Syntax meets semantics — the fundamental bridge
Logic has two faces: syntax (formal proofs, derivation rules) and semantics (truth, models, satisfaction). The fundamental question is whether they agree. Soundness says every provable formula is true. Completeness says every true formula is provable. Together, they tell us that the proof system perfectly captures logical truth.
In this lesson, you will see syntax and semantics side by side, explore completeness concretely, and discover how models relate to theories.
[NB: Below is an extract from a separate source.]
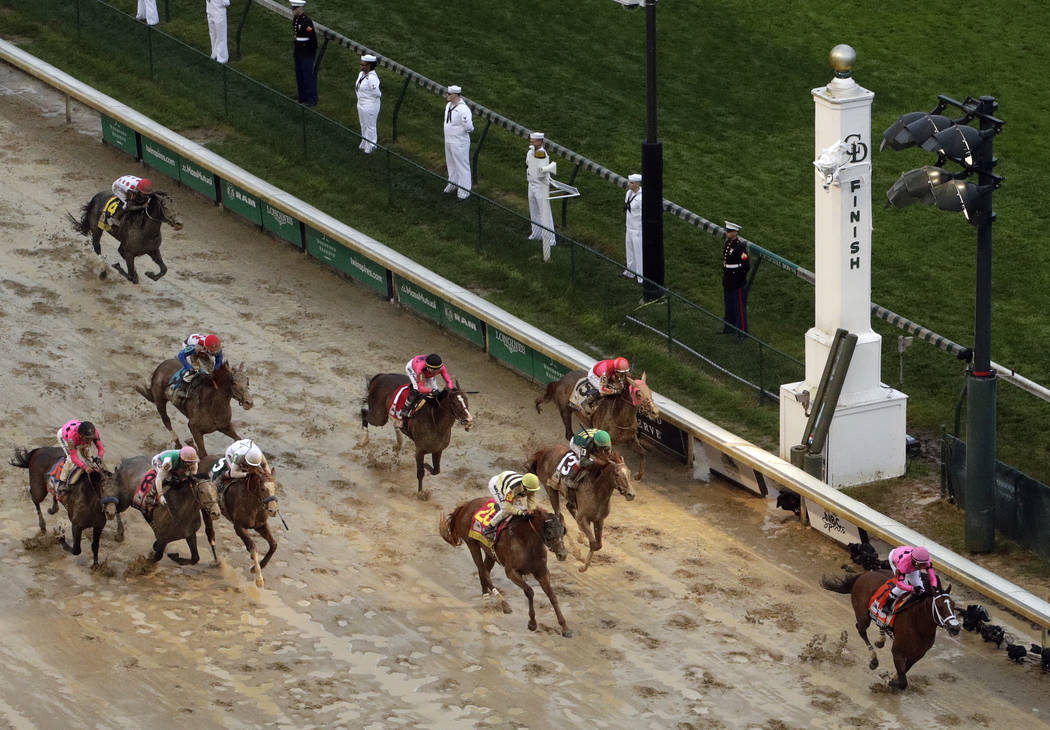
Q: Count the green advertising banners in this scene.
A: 11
For a propositional tautology, the syntactic proof (a derivation tree) and the semantic verification (a truth table with all T) are two completely different processes that reach the same conclusion. This coincidence is not an accident -- it is the content of the soundness and completeness theorems.
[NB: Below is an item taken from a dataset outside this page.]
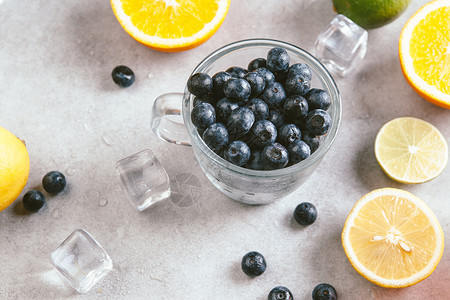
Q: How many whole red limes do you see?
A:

Soundness says the proof system never proves a falsehood (if ⊢ φ then ⊨ φ). Completeness says every semantic truth has a proof (if ⊨ φ then ⊢ φ). Together they mean the syntactic and semantic notions of validity coincide.
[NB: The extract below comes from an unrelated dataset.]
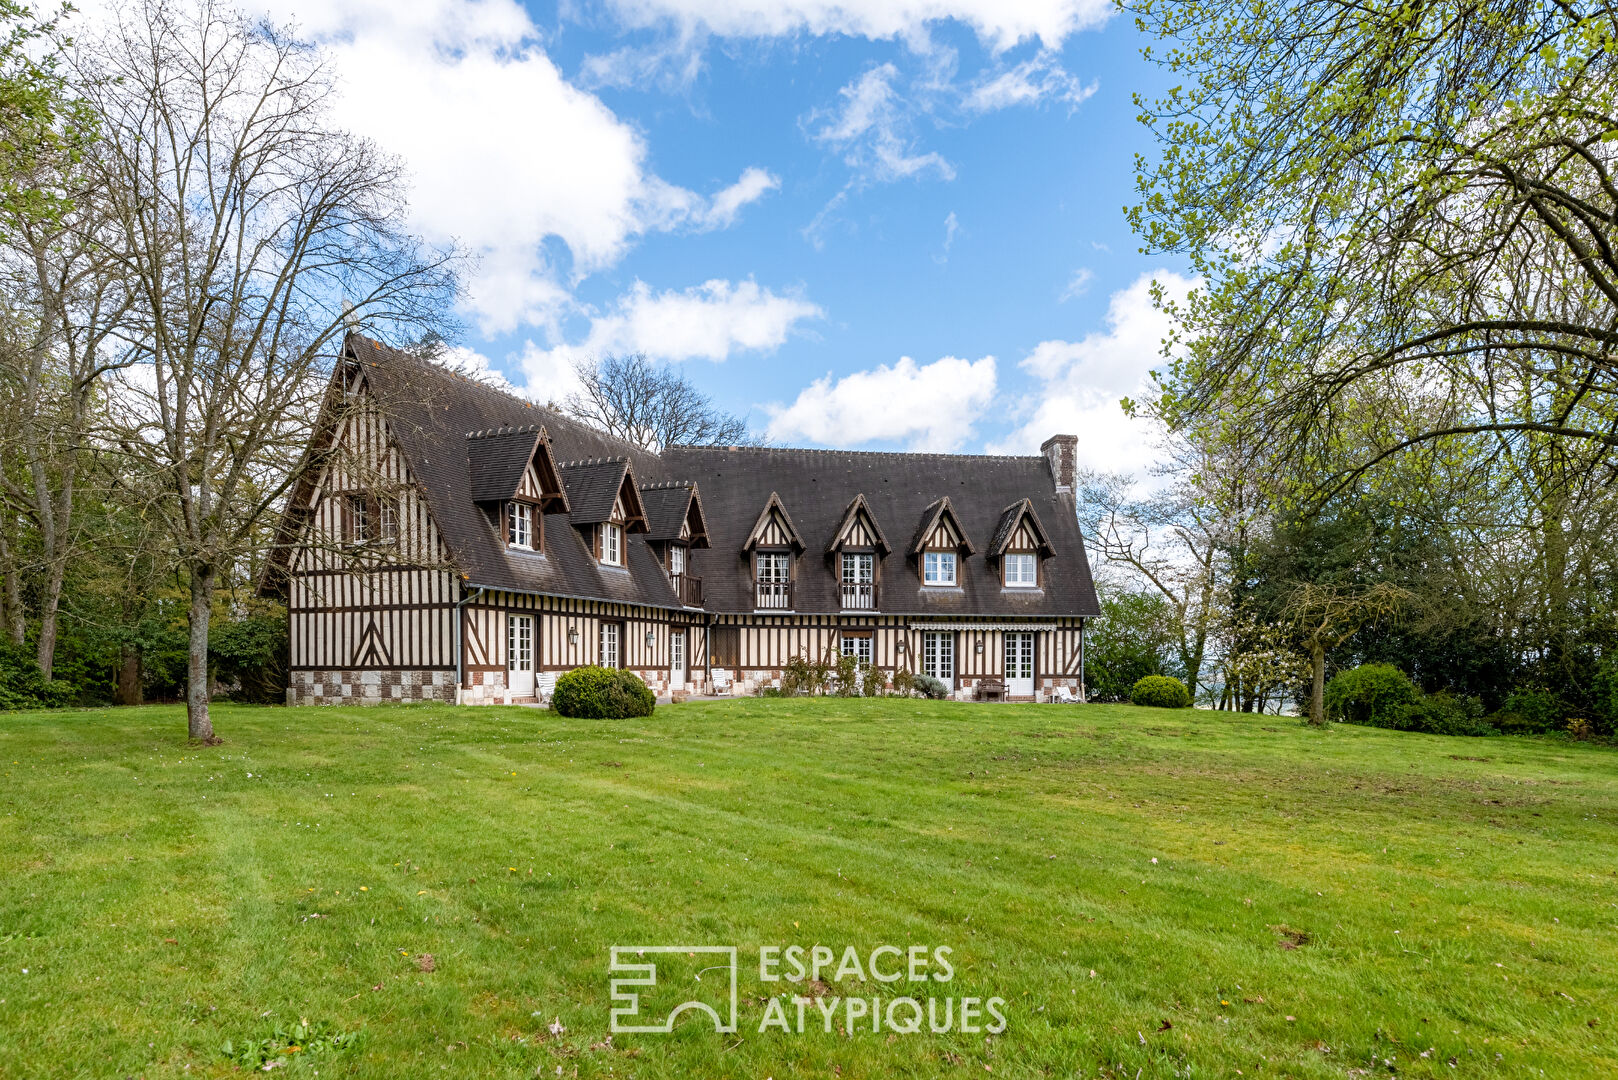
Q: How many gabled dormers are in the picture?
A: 7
Key insight: Soundness (⊢ φ implies ⊨ φ) is usually easy to prove: check each rule preserves truth. Completeness (⊨ φ implies ⊢ φ) is deep: it says the rules are powerful enough to capture all semantic truths.
For propositional logic with two variables, there are 16 possible truth functions. Some are tautologies, some contradictions, and most are contingencies. The completeness theorem guarantees that every tautology among them has a formal proof. Explore all 16 and verify the correspondence.
All 16 possible truth functions on two variables (p, q). Click any cell to inspect it.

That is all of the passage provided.